» Work request: Copy, from the data below, every line that has "ceiling" in it.

Records drawn from a dataset
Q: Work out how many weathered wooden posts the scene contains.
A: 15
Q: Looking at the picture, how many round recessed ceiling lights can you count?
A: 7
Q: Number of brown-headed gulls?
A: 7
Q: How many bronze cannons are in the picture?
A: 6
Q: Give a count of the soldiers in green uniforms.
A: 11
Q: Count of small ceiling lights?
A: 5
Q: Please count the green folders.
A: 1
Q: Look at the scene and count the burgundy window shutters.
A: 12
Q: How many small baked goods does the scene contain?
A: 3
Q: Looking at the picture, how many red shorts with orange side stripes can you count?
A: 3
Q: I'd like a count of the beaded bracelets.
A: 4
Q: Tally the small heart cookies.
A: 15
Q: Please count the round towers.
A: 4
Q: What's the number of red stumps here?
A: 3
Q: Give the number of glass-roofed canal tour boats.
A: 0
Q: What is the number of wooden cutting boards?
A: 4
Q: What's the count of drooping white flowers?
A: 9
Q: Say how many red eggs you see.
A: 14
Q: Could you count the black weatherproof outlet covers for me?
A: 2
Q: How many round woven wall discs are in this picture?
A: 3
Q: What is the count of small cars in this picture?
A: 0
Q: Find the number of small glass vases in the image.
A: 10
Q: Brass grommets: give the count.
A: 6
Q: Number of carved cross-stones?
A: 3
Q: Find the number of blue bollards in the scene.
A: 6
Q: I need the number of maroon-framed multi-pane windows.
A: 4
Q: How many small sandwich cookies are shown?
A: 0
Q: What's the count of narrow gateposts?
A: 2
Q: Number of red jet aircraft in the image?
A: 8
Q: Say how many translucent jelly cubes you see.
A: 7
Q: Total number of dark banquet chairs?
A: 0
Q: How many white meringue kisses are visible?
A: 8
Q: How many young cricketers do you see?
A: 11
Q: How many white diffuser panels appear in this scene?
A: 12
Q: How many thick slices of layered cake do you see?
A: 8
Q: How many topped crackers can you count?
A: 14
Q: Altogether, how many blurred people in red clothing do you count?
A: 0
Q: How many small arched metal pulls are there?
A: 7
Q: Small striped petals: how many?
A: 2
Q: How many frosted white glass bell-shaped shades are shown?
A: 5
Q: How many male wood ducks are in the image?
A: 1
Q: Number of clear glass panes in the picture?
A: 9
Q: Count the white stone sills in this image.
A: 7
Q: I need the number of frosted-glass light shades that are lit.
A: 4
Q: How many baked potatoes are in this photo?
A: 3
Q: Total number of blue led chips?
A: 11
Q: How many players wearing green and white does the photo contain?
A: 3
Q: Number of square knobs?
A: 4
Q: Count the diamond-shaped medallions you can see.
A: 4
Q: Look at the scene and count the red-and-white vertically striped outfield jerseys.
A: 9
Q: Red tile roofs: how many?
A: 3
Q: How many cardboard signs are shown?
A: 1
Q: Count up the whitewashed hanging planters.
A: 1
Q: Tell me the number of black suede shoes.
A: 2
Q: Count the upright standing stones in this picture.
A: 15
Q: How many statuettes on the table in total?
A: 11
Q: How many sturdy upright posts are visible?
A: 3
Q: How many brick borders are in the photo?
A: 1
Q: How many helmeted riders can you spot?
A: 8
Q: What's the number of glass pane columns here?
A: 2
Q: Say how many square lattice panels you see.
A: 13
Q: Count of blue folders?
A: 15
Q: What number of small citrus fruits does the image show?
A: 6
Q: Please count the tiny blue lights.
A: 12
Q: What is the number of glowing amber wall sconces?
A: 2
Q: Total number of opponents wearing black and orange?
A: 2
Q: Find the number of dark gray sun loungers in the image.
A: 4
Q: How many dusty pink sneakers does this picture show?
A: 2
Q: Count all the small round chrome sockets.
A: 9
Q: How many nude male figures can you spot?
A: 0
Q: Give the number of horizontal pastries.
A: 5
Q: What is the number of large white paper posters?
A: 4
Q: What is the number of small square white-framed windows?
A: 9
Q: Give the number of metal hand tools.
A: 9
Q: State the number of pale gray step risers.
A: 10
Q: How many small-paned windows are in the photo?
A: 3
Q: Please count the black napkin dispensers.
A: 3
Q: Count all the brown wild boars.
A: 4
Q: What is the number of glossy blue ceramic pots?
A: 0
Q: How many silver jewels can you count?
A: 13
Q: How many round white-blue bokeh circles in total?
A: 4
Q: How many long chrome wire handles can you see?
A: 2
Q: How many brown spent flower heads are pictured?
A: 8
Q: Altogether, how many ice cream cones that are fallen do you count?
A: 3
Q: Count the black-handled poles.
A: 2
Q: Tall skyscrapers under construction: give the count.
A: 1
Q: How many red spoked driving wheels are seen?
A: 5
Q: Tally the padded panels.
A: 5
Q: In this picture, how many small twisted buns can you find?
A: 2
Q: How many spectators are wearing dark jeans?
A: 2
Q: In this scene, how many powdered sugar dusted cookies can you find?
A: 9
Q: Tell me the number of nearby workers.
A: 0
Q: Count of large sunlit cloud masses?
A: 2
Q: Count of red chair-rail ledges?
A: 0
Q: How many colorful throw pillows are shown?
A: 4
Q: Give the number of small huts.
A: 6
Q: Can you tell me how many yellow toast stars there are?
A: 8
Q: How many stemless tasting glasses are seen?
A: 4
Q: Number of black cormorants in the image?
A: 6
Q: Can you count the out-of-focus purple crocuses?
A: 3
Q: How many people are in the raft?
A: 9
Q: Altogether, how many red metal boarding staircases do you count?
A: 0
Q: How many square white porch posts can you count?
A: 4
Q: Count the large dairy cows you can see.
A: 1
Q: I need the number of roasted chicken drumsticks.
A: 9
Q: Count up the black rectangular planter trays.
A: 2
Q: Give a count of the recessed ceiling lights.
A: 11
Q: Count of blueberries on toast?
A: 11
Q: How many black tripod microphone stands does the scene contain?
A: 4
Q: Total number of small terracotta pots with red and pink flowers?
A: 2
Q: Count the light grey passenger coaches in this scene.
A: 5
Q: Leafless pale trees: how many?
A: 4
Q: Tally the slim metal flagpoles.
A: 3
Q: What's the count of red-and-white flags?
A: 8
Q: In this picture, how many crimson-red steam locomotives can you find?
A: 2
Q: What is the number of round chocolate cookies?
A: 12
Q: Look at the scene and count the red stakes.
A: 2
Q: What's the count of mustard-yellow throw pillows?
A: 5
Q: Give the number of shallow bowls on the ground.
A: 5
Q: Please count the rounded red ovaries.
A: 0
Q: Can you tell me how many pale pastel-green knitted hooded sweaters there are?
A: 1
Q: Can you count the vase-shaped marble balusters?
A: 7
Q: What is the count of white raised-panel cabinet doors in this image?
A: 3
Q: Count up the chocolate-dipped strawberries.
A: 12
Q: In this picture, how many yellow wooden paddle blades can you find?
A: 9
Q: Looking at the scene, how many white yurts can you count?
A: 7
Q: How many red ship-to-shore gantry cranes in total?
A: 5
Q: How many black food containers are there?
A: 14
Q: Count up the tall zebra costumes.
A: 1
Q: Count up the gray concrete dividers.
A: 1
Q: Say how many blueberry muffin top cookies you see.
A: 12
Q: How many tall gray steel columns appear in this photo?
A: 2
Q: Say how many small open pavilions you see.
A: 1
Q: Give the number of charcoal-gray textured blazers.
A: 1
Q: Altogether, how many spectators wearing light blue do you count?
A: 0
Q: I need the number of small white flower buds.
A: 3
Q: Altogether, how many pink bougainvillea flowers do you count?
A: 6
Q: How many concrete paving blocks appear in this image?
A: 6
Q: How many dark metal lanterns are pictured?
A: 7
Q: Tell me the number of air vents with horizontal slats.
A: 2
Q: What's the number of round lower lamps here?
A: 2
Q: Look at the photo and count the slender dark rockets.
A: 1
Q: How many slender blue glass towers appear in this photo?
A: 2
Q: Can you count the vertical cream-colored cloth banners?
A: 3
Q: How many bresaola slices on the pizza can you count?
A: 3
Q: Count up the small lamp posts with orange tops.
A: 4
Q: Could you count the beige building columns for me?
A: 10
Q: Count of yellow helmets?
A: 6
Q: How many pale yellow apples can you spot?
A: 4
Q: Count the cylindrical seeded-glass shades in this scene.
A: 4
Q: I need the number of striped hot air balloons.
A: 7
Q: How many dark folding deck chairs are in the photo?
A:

» Output for this task:
Q: Looking at the picture, how many round recessed ceiling lights can you count?
Q: Count of small ceiling lights?
Q: Give a count of the recessed ceiling lights.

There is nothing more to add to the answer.